[Supplied information — start]

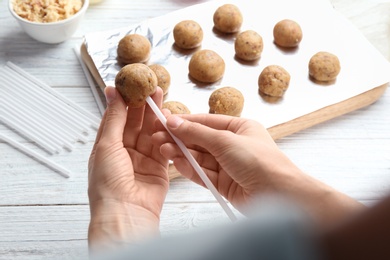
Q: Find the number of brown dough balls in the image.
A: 12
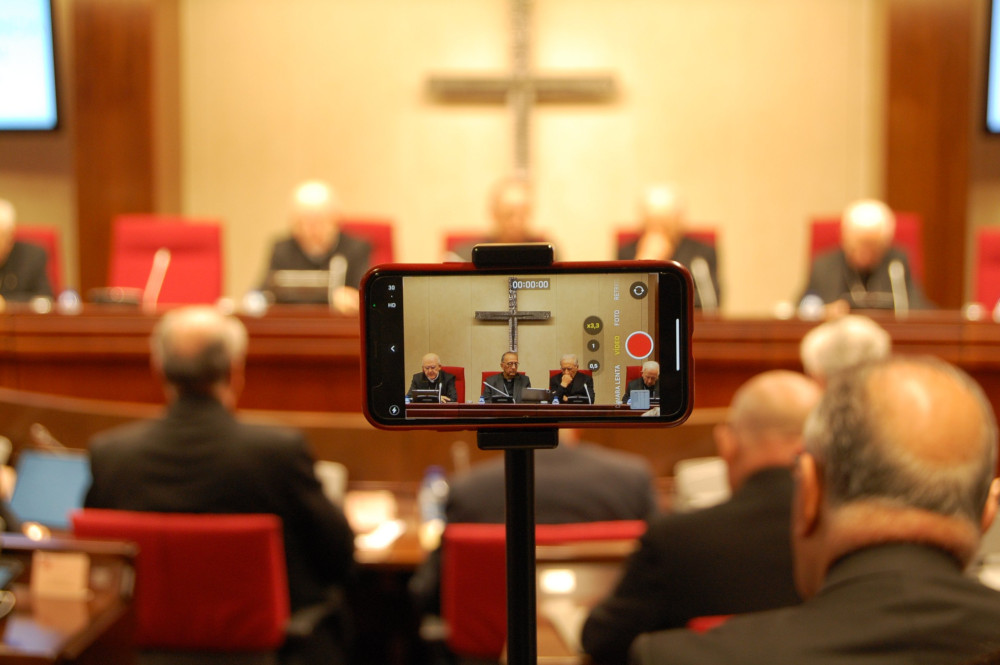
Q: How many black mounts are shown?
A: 1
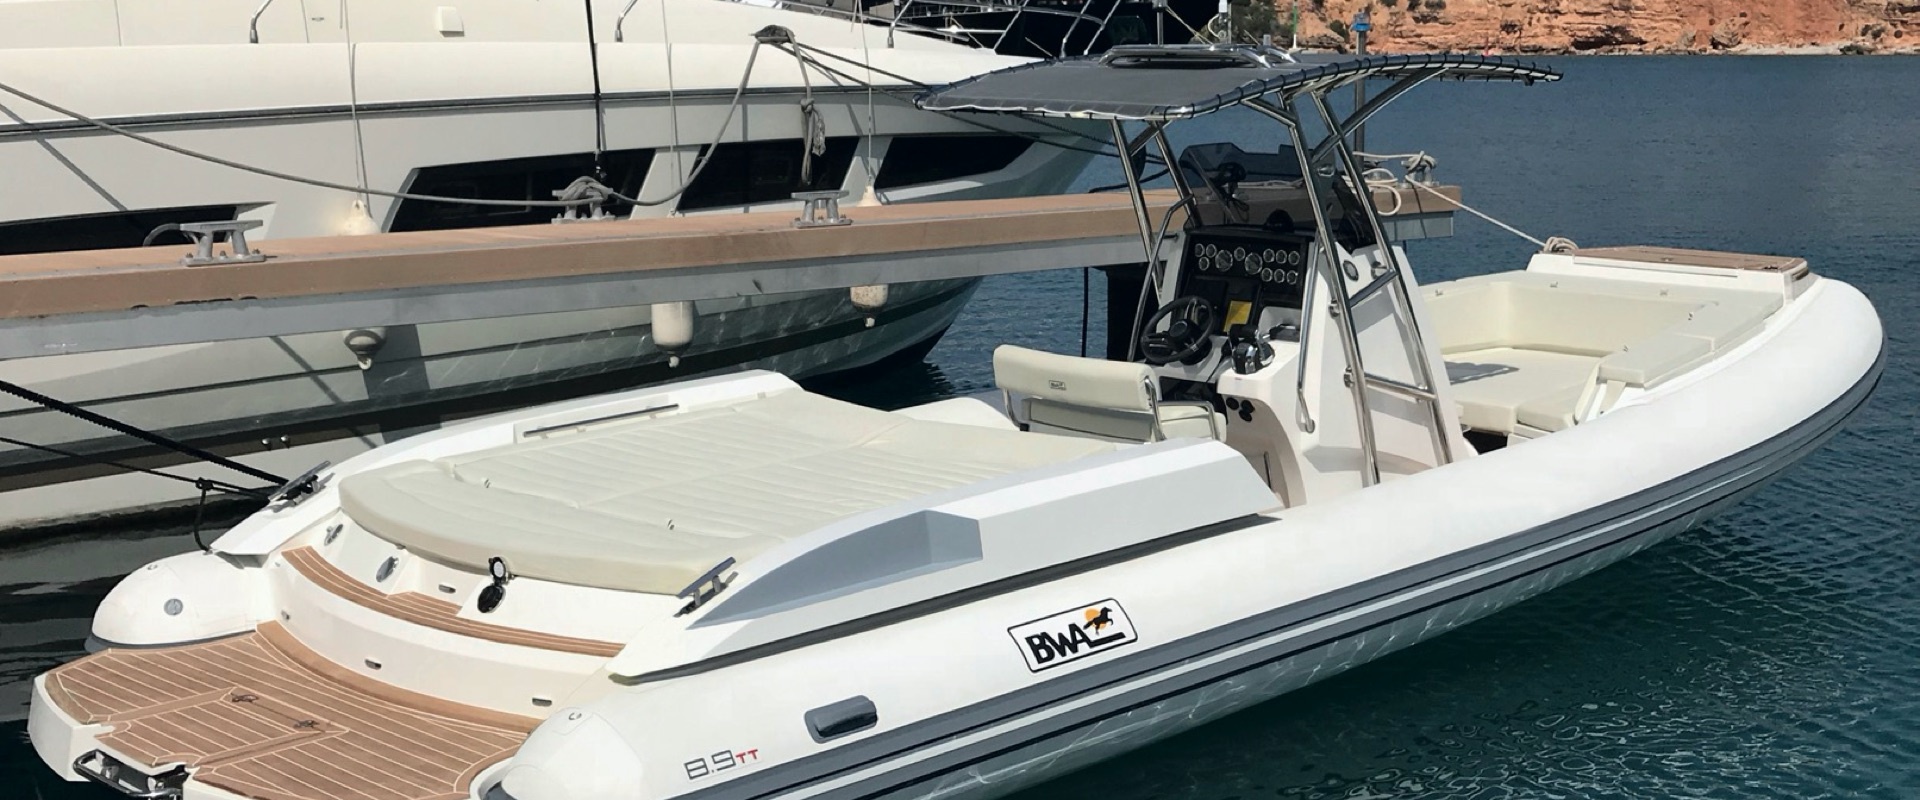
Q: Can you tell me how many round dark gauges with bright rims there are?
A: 12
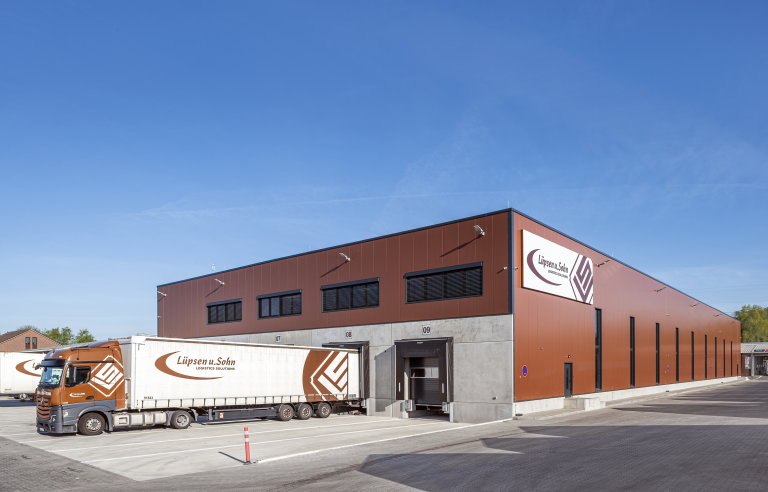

[Supplied information — finish]

• **Exercise**
Copy all lines from the data above that contain the word "many".

• **Result for this task**
Q: How many black mounts are shown?
Q: Can you tell me how many round dark gauges with bright rims there are?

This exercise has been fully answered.